As always you should make sure all your stock is the same thickness. The wood from the lumber yard varies from board to board. If you do not have consistent thickness stock you will have a lot of sanding to do on the junctions of the stile and rail. 

Set up your router and run all of your stock on the same run. You need to pay attention to grain direction. Oak and even maple will splinter out if your are routing against the grain. It is like petting a cat. If you pet down from the head to the tail the fur is smooth. if you pet from the tail to the head the fur is rough and the cat does not like it very much. The same is true with the grain of the wood. 

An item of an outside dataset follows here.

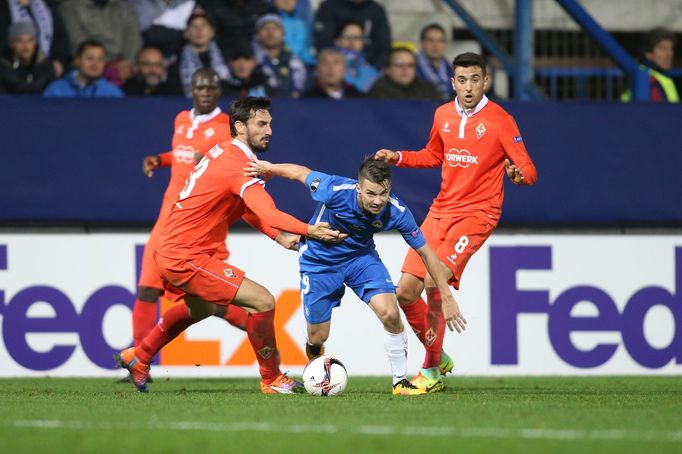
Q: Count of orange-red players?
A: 3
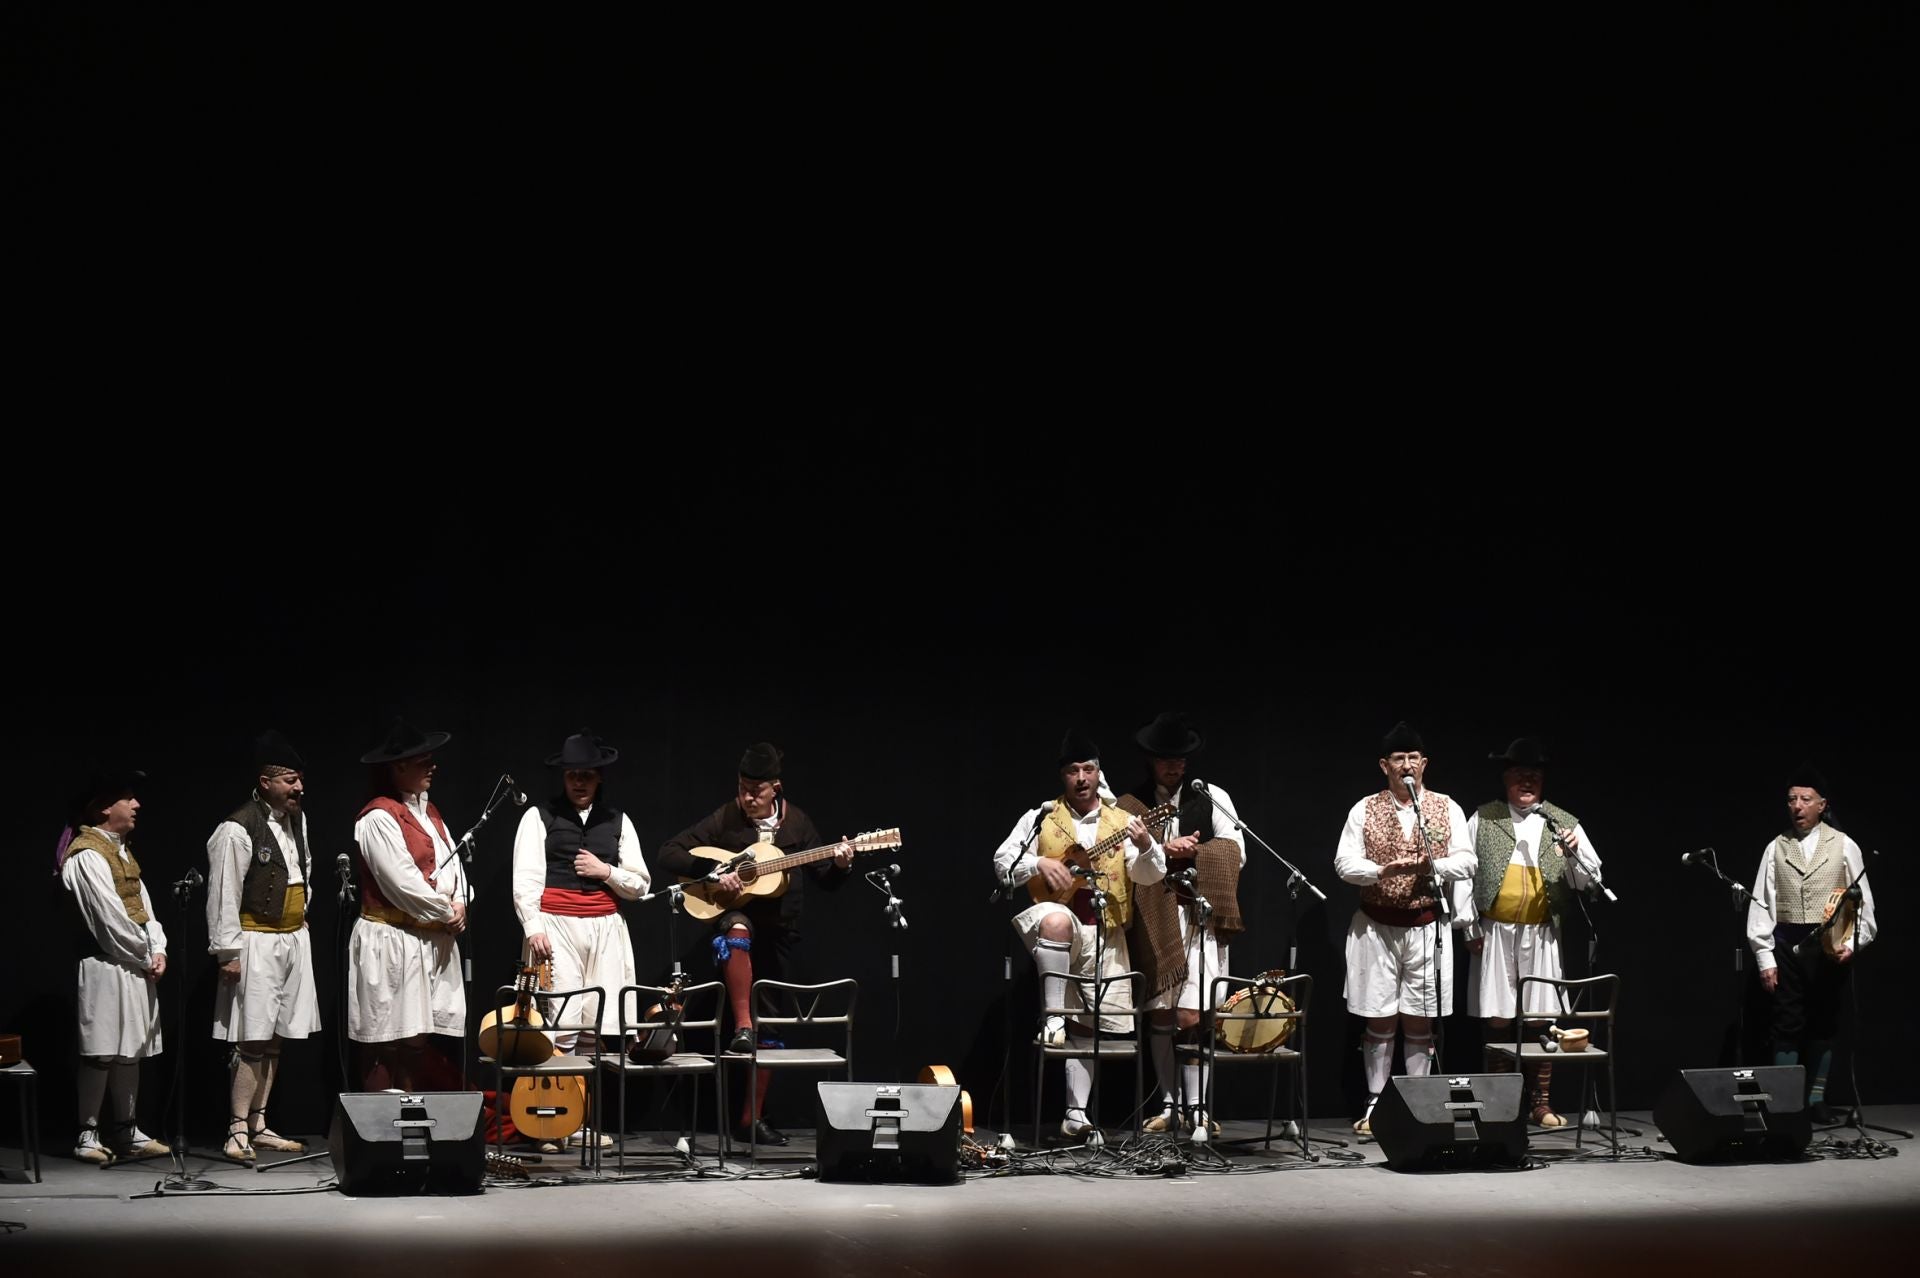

I like the Frued Premiere Shaker bits. They are adjustable and have the ability to make long tenons for heavy or large doors. Additionally you can make doors that accept glass and thick doors for heavy or large doors. Most cabinet doors are 3/4" but with the Frued you can use thicker material.


----------



## gdonham1 (Oct 31, 2011)

Here is the back panel I made today for a jewelry armoire I am making. It is basically a cabinet door. I will use Kreg packet screws to secure it to the back of the cabinet carcus. The router is a Porter Cable 890 2.25 HP and the Frued Shaker Rail and Stile router bit set.


----------



## papasombre (Sep 22, 2011)

Stick486 said:


> Welcome N/A..
> yes to the HP rate and PC may not be the better choice...
> do a search on PC routers here...
> here's short list...
> ...


Hi, everyone.

The links did not open...


----------